___ Available data ___
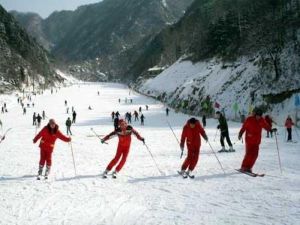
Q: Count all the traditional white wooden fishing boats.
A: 0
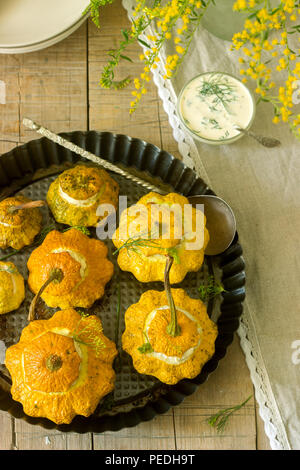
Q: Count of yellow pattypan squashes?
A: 7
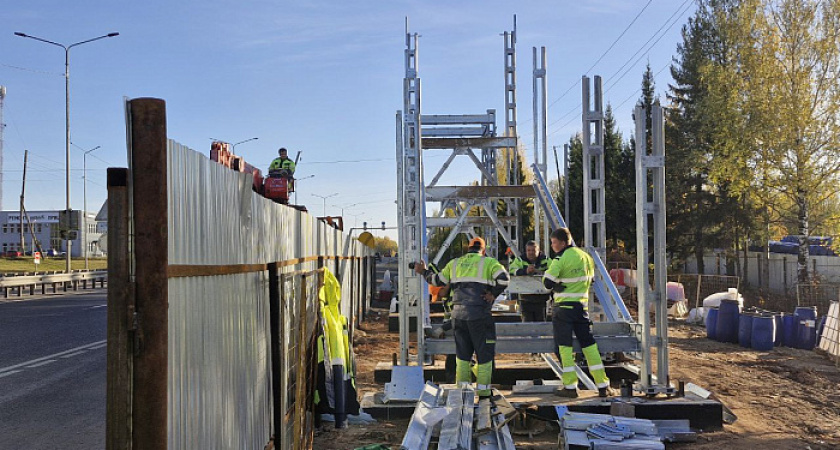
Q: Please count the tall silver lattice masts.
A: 5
___
What is needed.
Return each entry exactly as given. Leave the images out.

Your response.
Q: Count all the traditional white wooden fishing boats.
A: 0
Q: Count of yellow pattypan squashes?
A: 7
Q: Please count the tall silver lattice masts.
A: 5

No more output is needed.